Induction of UUO in Rats

Male Sprague-Dawley rats weighing 200 to 220 g were obtained from BioLasco Taiwan (Taipei, Taiwan). Rats were unilaterally obstructed by ligation of the left proximal ureter for 7 days. Control rats were treated in the same way except that no ligature was made. The rats were housed in a central facility, subjected to a 12-h light-dark cycle, and provided with regular rat chow and tap water. They were anesthetized and sacrificed on day 7 after operation. The kidneys were harvested by laparotomy and fixed with formalin for immunohistochemistry.

Immunohistochemistry

Sections 3–5 mm thick of formalin-fixed paraffin-embedded kidney specimens were made for IHC. Slides were deparaffinized in xylene and rehydrated with 100% ethanol, 95% ethanol and water serially. We immersed the slides into antigen-retrieval buffer (10 mM Tri-sodium citrate dihydrate, 0.05% Tween-20, pH 6.0) boiled at via water bath for 30 minutes. Slides were stained using an UltraVision Quanto HRP Detection kit (Thermo Scientific, Rockford, IL, USA) with specific antibodies according to the manufacturer’s instructions.

Statistical Analysis

Data are presented as mean±standard deviation (s.d.). Between-group differences were determined using Student’s t-test, and P values of <0.05 were considered significant.

Results

Pressure-induced EMT

To examine whether pressure induces EMT in NRK-52E cells, we monitored expression patterns of TGF-β and EMT markers.

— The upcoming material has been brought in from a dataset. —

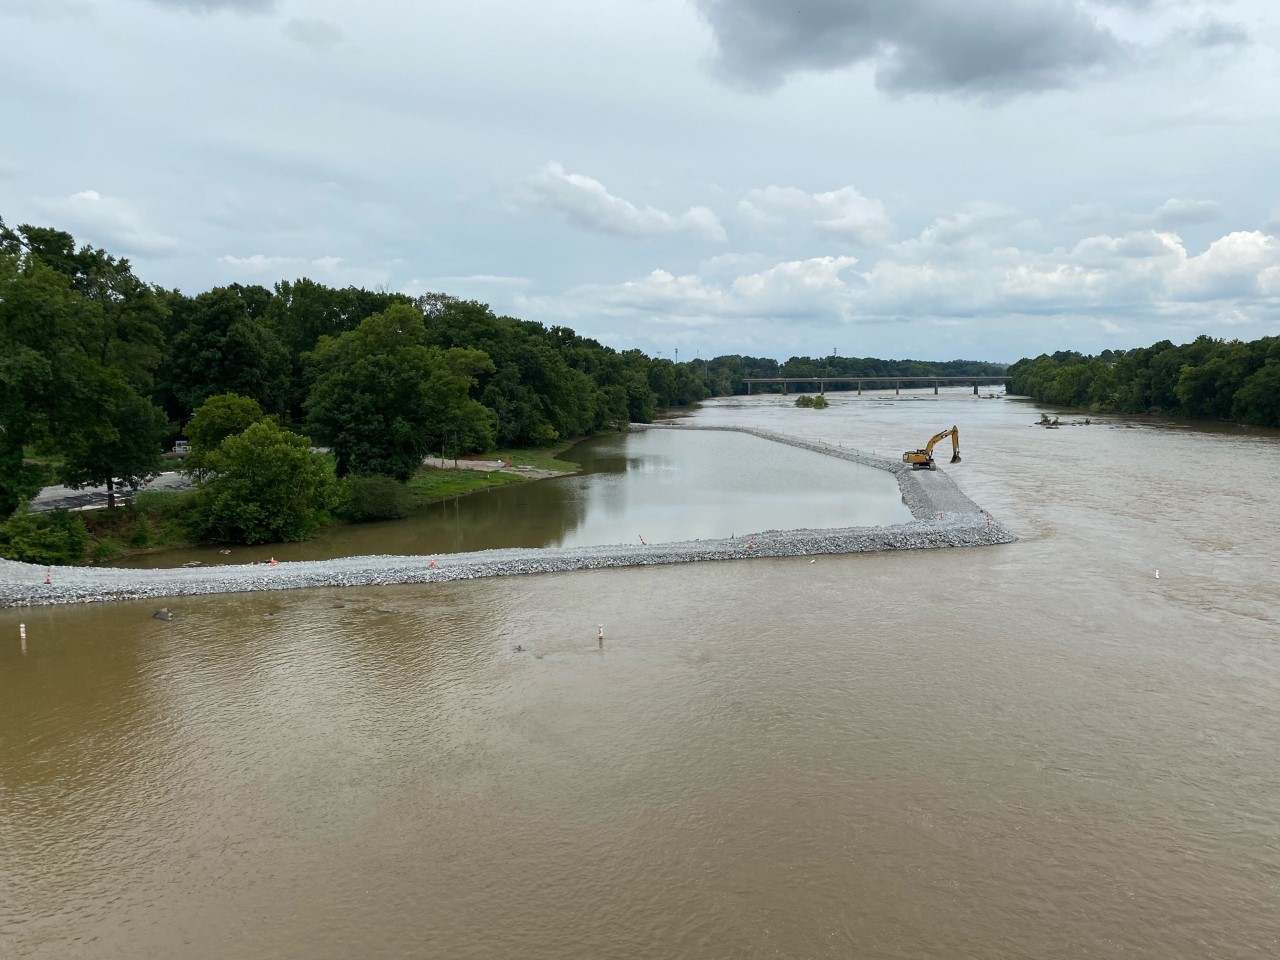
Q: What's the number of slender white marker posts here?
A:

Western blot analysis revealed that pressure at 60 mmHg significantly reduced the epithelial marker E-cadherin at 8 and 24 h and induced TGF-β and fibronectin at 2, 8 and 24 h (Fig. 1). The pressure induced CTGF and Snail at 2h, with peaks at 4 h. The mesenchymal marker α-SMA was significantly induced at 4 and 8 h. These results reveal that 60 mmHg pressure induces EMT in NRK-52E cells.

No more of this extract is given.